[Taxacom] decline and fall of taxonomy

Richard Zander Richard.Zander at mobot.org
Thu Jun 18 09:26:11 CDT 2009

Peer review in taxonomy is superficial with a paper is reviewed for
publication, but is repeated every time a revision is done by the next
specialist, whether sooner or later. Don't we all peer review the grand
masters of the 1800's when we re-examine their types in light more a
century of additional collecting and development of more theory on
evolution and ecology? Taxonomy is a long-term study we all participate
in. Ever since, who? Caesalpino? 




Richard H. Zander 
Voice: 314-577-0276
Missouri Botanical Garden
PO Box 299
St. Louis, MO 63166-0299 USA
richard.zander at mobot.org
Web sites: http://www.mobot.org/plantscience/resbot/
and http://www.mobot.org/plantscience/bfna/bfnamenu.htm
Non-post deliveries to:
Missouri Botanical Garden, 4344 Shaw Blvd., St. Louis, MO 63110


From: Peter DeVries [mailto:pete.devries at gmail.com] 
Sent: Wednesday, June 17, 2009 7:15 PM
To: Maarten Christenhusz
Cc: Richard Zander; taxacom at mailman.nhm.ku.edu
Subject: Re: [Taxacom] decline and fall of taxonomy


Hi Maarten,

I am sorry for the confusion. I was trying to address how taxonomy is
perceived and in some cases misunderstood. 

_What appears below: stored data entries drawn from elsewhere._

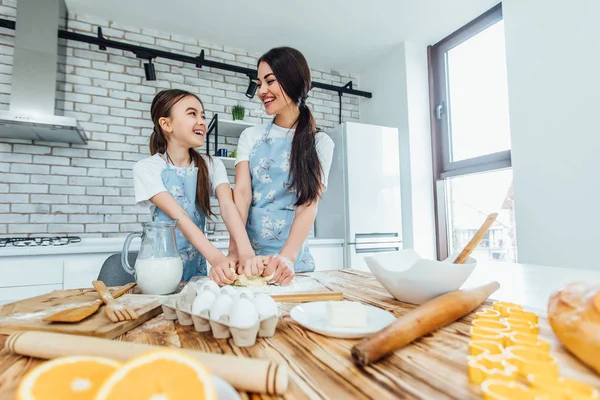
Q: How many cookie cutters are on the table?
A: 12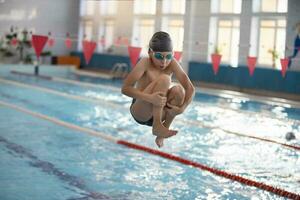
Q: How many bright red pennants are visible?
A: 7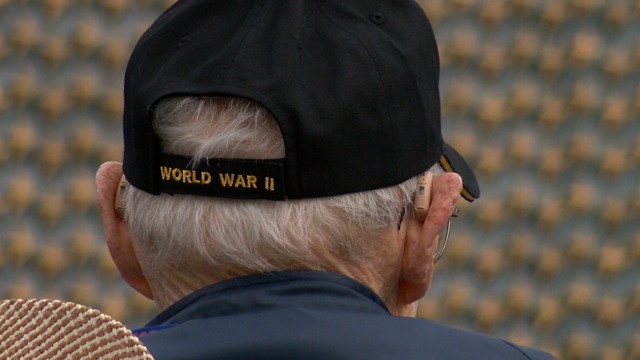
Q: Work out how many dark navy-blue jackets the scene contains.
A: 1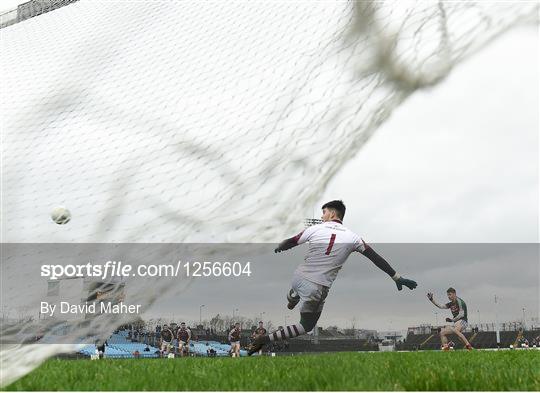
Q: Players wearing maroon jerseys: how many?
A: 4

I think it would help if this process was more clearly understood by

The perception is that this is not a hypothesis driven science.*

It is perceived as a descriptive science by many.

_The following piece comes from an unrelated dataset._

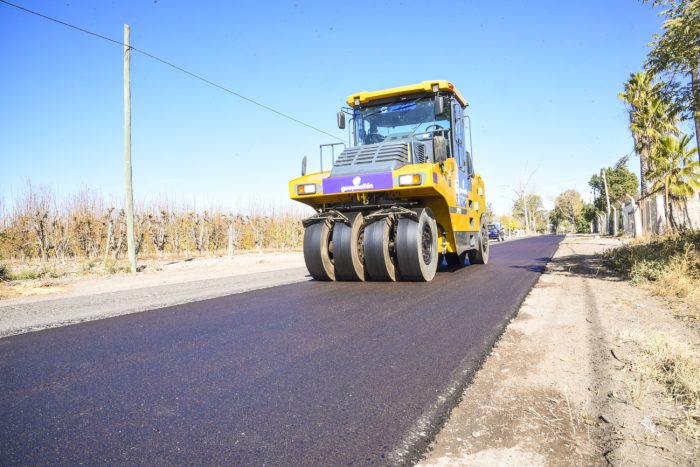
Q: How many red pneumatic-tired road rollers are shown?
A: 0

In regards to peer review, I meant that it would almost impossible for a
reviewer to appropriately review a manuscript for publication without
looking at the same specimens. Including quality photographs of each
specimen would improve this process. 

* I don't agree with the idea that research is not science unless it is
hypothesis driven, but many do feel that way.

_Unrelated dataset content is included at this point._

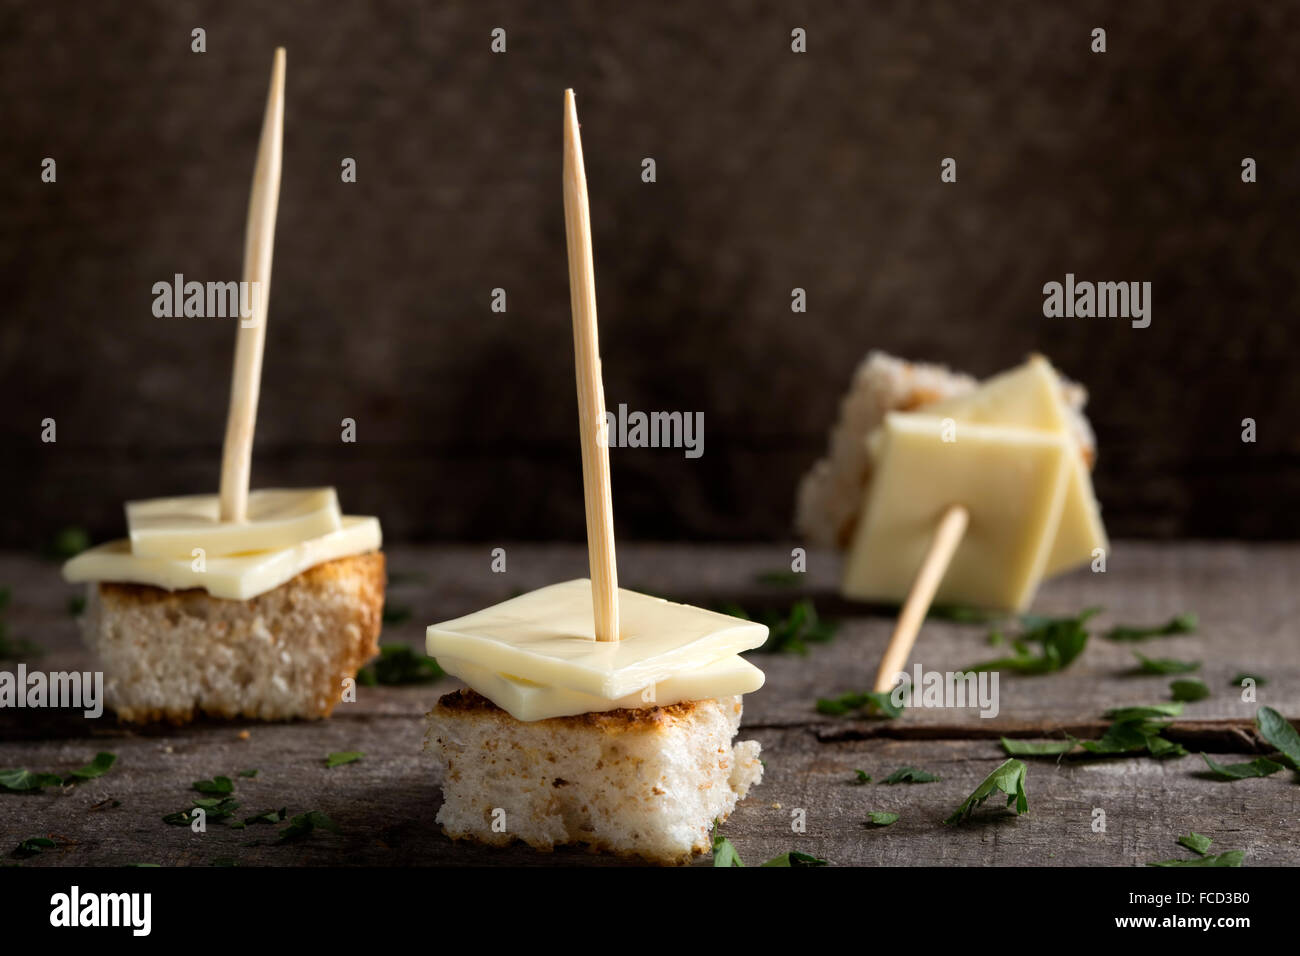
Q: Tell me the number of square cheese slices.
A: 6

A number of Nobel Prizes go to people who develop important tools and
techniques. This work is not always hypothesis driven.


- Pete


On Wed, Jun 17, 2009 at 6:52 PM, Maarten Christenhusz
<m.christenhusz at nhm.ac.uk> wrote:

Dear Peter,

Of course all species descriptions are a hypothesis. And the names are
based on a type specimen, which is what the author meant by that name.
This is pure nomenclature and is a tool that is used, just like I
present these primers to amplify this piece of DNA (and these are always
properly cited). This is the nomenclature part of taxonomy and is the
link of biology between law and literature.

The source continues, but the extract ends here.